Going Freemium: Will This Model Work for Your Business?

The "freemium" business model is a pricing strategy in which you give away your core services for free and then offer premium services for a fee. This tends to work well for companies (often, software or Internet companies) where the free product can be shared cheaply and widely; you simply restrict your services for the free version, offering limited features, capacity and support.

Skype, for example, is a freemium service that enables users to place audio and video calls over the Internet for free, but then charges for additional features like voice mail, calls to land lines, handsets and more. Microsoft bought Skype for $8.5 billion in 2011, even though only roughly eight million of its 124 million active monthly users paid for service at the time.

Why Use the Freemium Business Model?

If you have a strong product people will want to use, this model could be for you. Think about LinkedIn, Evernote and SurveyMonkey—the more time you spend on any of these platforms, the more invested in the product you get, and the more likely it is that you will pay for premium services.

In fact, in a GigaOm report on the 2010 Freemium Summit in San Francisco, Dropbox's CEO Drew Houston said DropBox offered a product that people didn't even know they needed until they tried it. Without the freemium model, users might not have known they were annoyed with needing a USB drive or email attachment to share files between devices. Now, they have a cloud-based file-syncing business with more than 200 million users.

You will face challenges when transitioning free users into paying customers, so be sure of a few things. You have to have a big-enough potential market, so you make money even if only a small percentage of those users pay you. You also need to have low marginal costs and few sales and marketing expenses to service the free users, or else you will end up spending more money on them than the value you derive from their potential conversion into a paying customer.
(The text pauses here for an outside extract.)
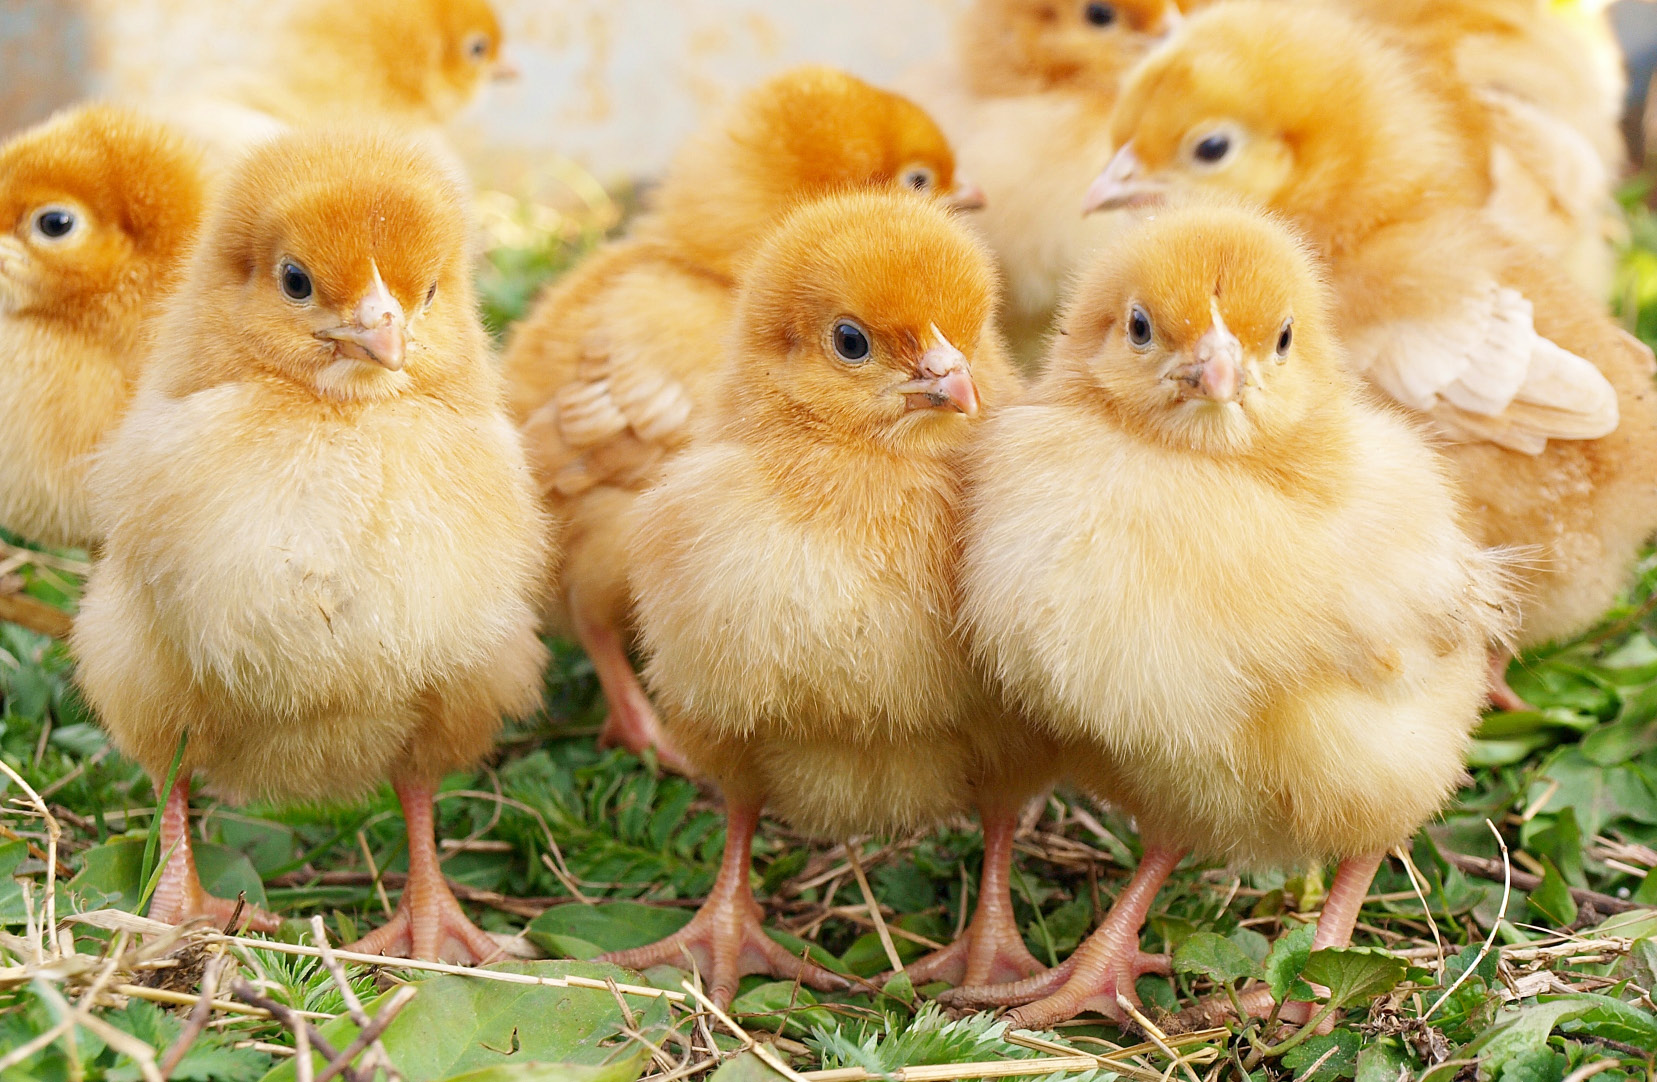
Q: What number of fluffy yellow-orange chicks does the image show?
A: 9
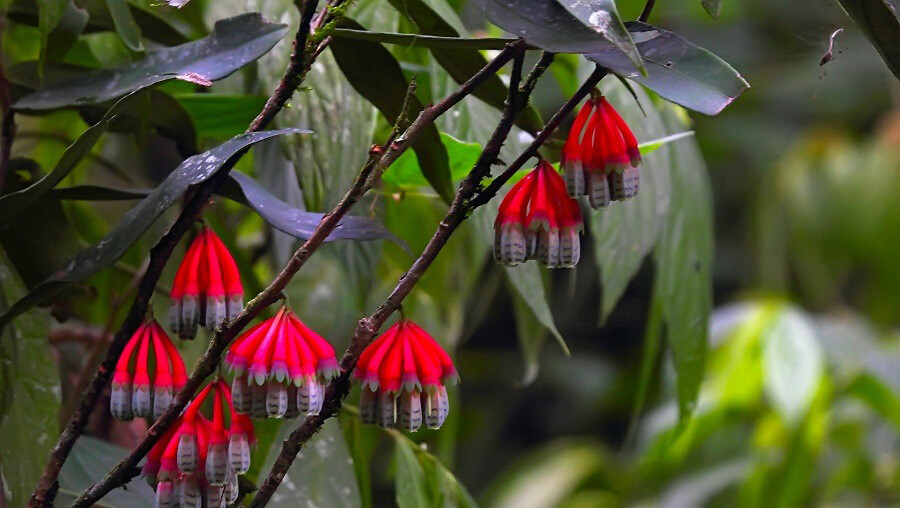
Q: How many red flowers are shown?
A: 7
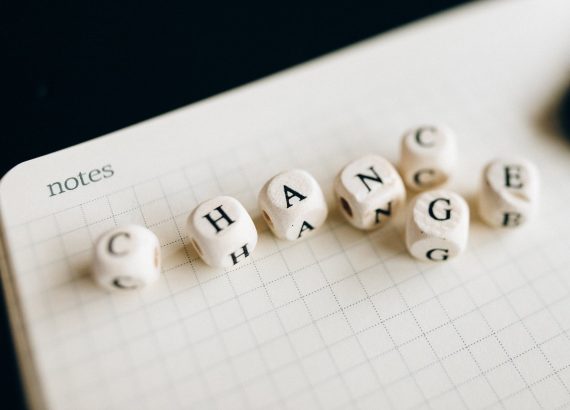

Tools to Implement a Freemium Model

Pandora's chief technology officer Tom Conrad knows the difficulty in transitioning free customers to paying customers. At the summit, he said once Pandora asked free-trial listeners for their credit card, they would "wander off into the wilderness." If you already have a large number of paying subscribers in your database, consider using a company like Chargify to manage your recurring revenue business as well as your trial period-ending options.

Hootsuite's move into the freemium model caused them to lose both free and paid customers, and they realized they needed to better analyze their data. Instead of pulling your internal resources away from product development to focus on business intelligence, consider using a service like RJMetrics. They can offer you insight about your average revenue per customer, lifetime value, churn and your marketing funnel to help you structure your business to optimize your bottom line.